## Required work
Go through the data below and copy each line that includes "What".

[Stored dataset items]

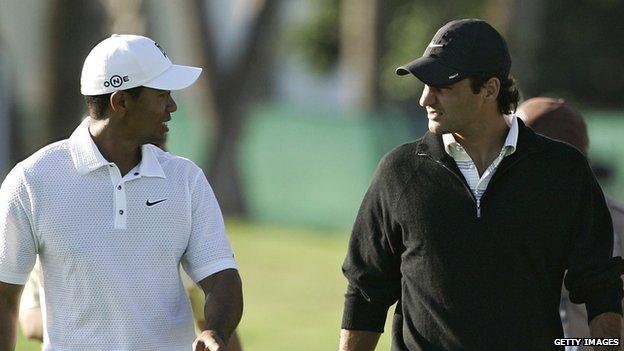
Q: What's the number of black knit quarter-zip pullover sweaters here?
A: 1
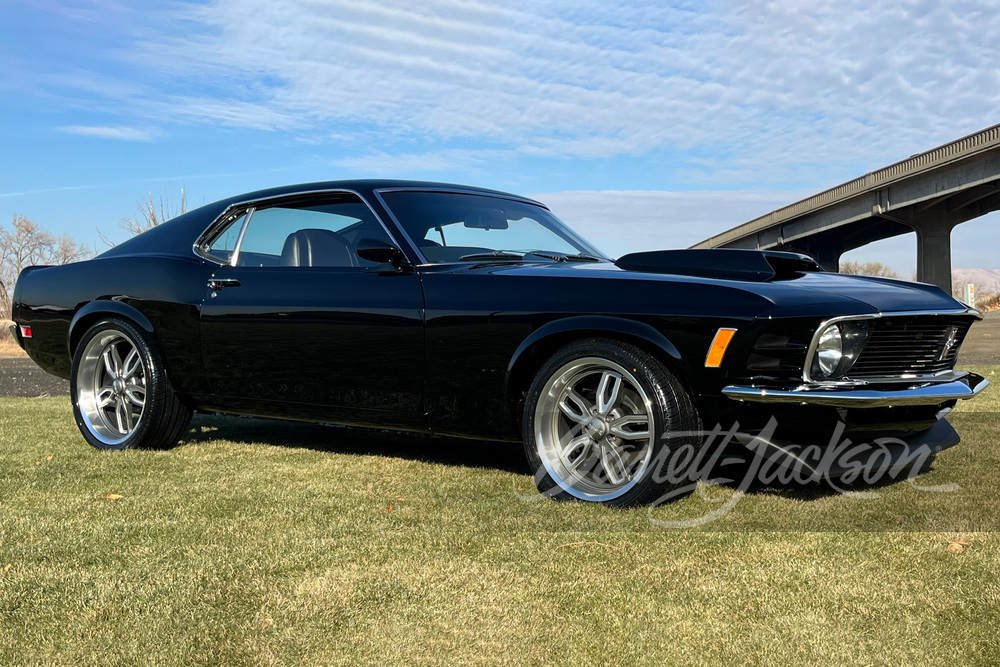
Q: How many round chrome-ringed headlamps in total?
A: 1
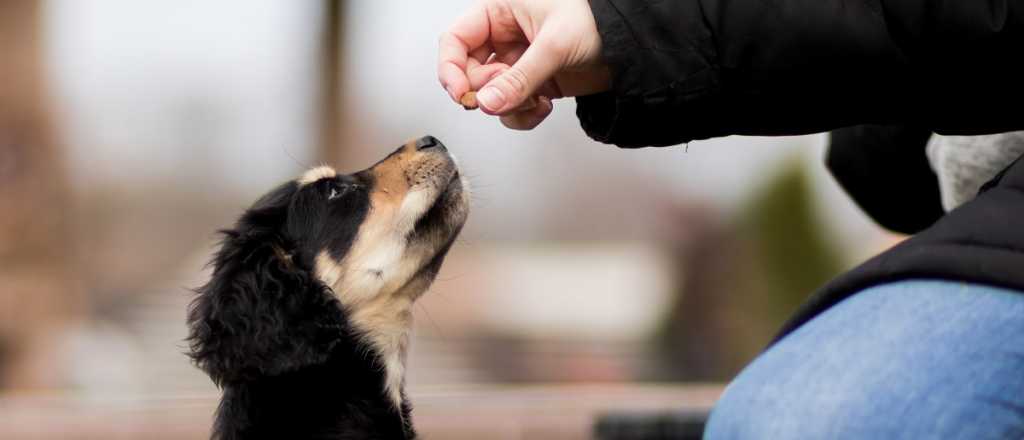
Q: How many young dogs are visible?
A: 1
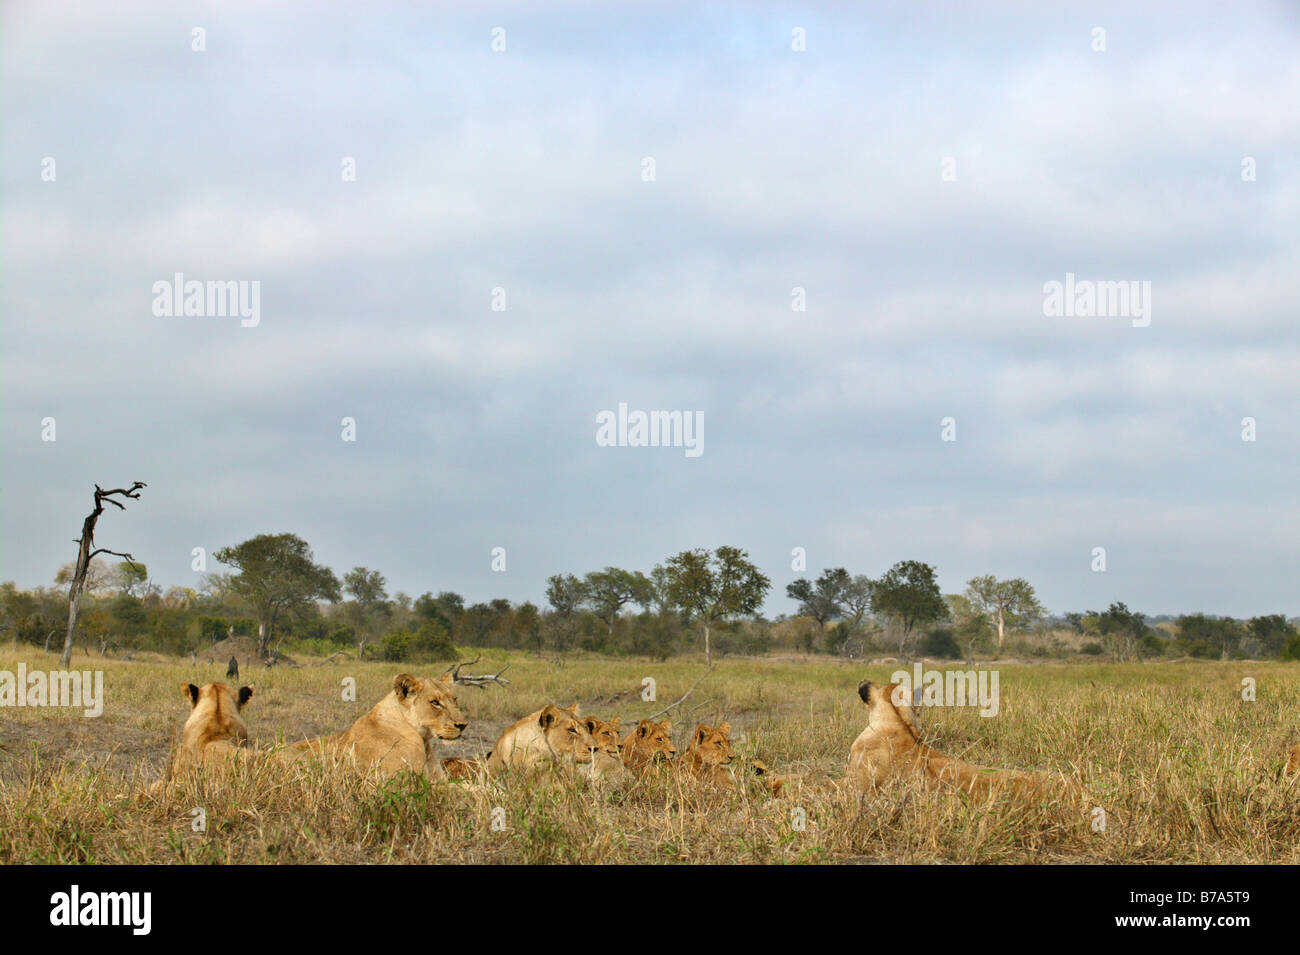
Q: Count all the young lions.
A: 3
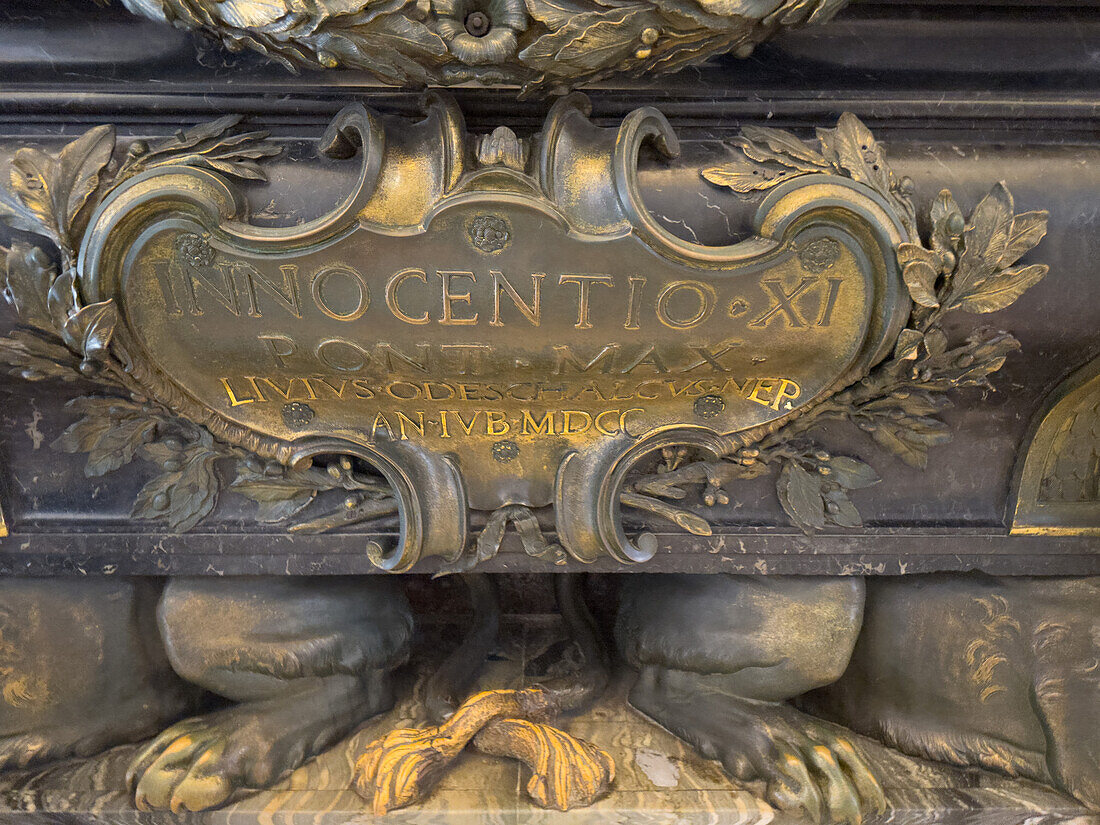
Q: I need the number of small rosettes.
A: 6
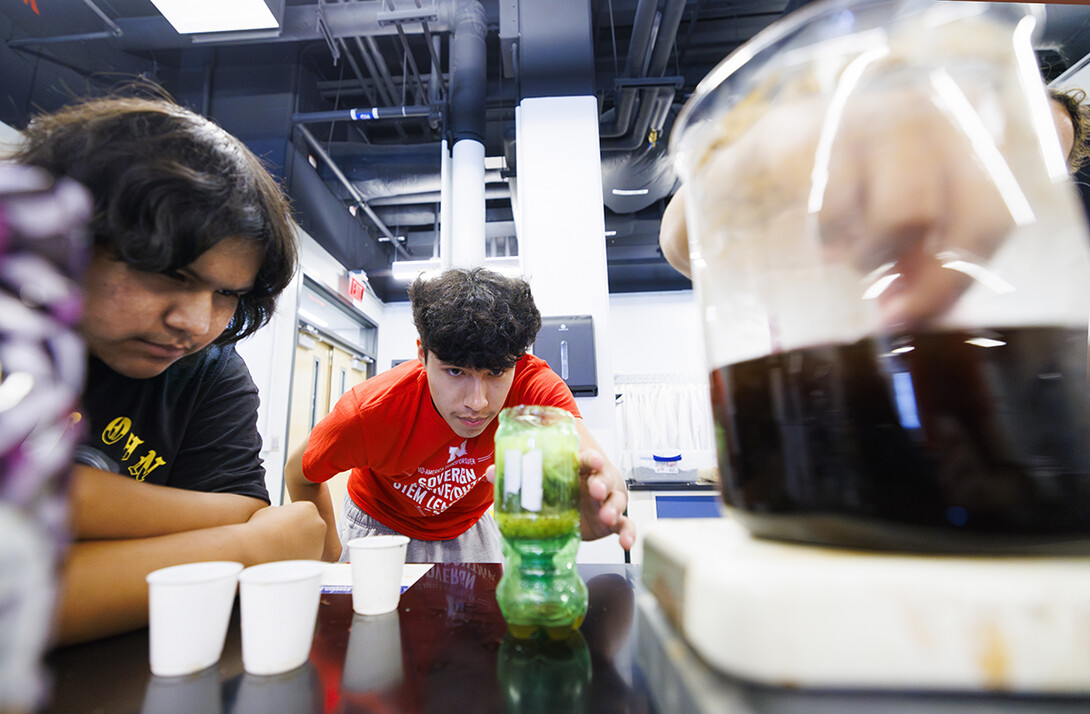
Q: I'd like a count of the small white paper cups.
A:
...
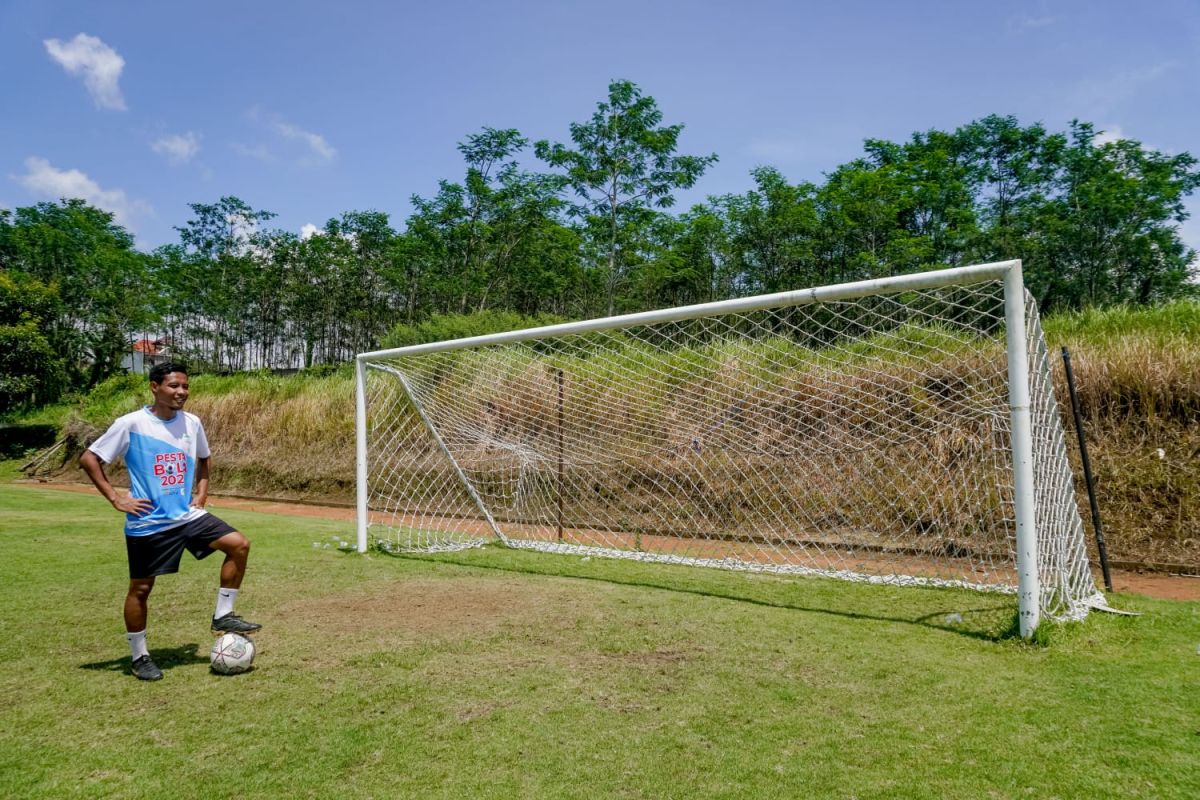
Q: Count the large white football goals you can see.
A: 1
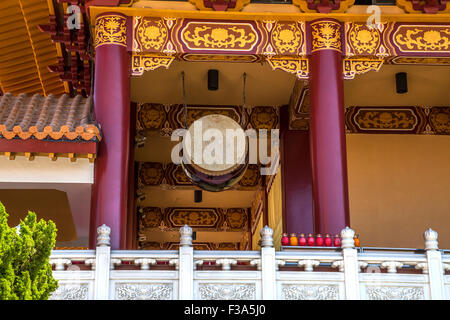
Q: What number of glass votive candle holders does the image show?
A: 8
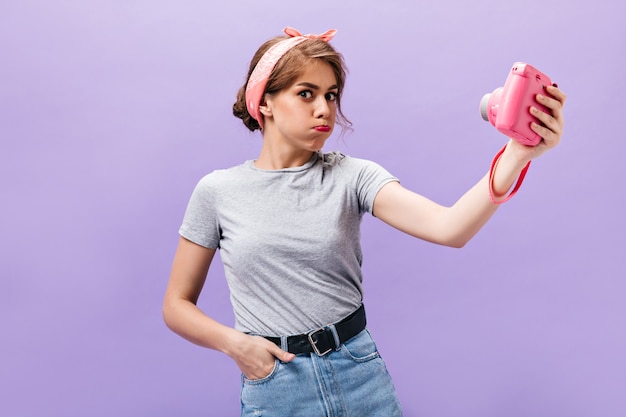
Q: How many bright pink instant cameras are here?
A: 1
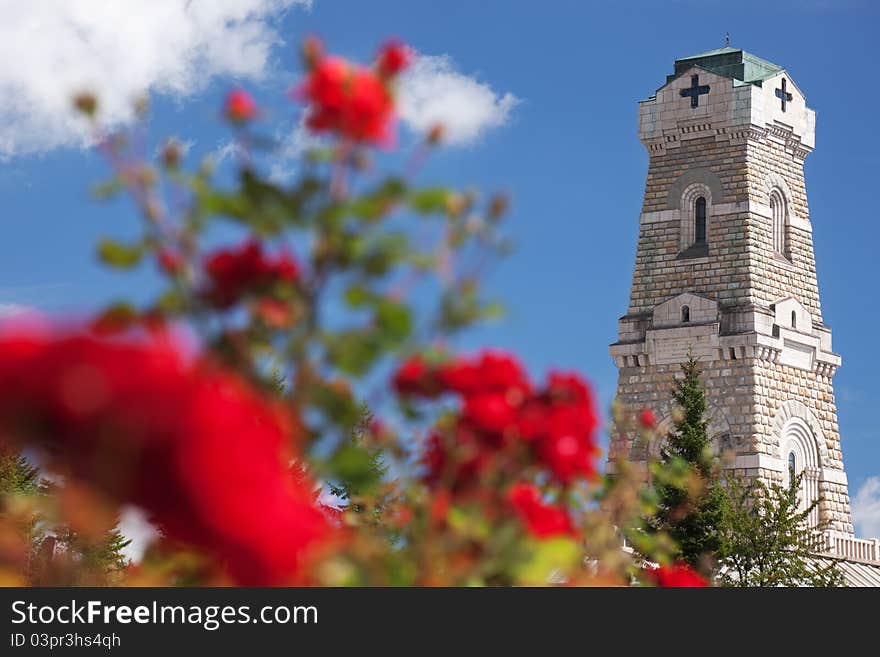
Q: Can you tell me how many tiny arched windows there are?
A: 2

## Result of the exercise
Q: What's the number of black knit quarter-zip pullover sweaters here?
Q: What number of glass votive candle holders does the image show?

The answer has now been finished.